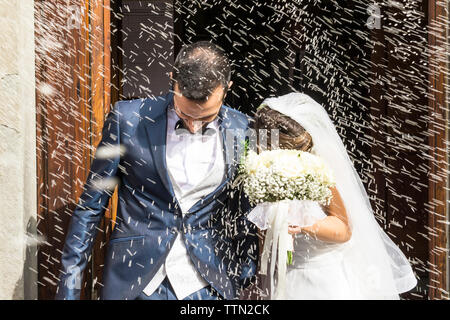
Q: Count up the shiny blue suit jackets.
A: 1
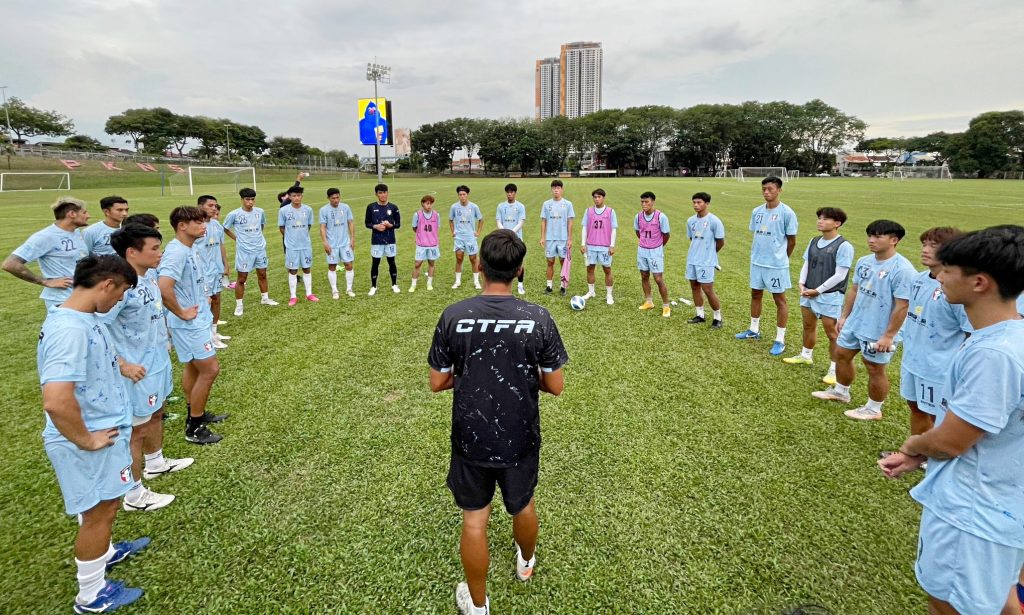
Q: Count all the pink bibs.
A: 4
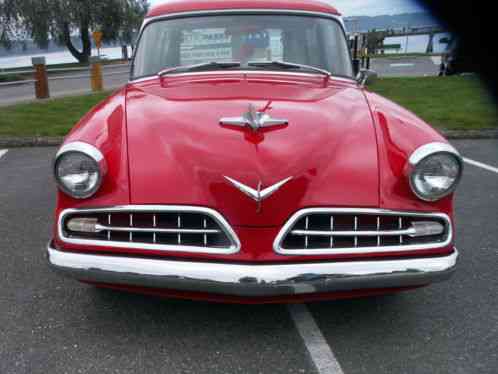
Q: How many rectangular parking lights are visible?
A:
◆ ◆ ◆ ◆ ◆ ◆ ◆
[WHAT YOU SHOULD DO]: When restating the records word for word, omit any picture they contain.

[REPLY]:
Q: Count up the shiny blue suit jackets.
A: 1
Q: Count all the pink bibs.
A: 4
Q: How many rectangular parking lights are visible?
A:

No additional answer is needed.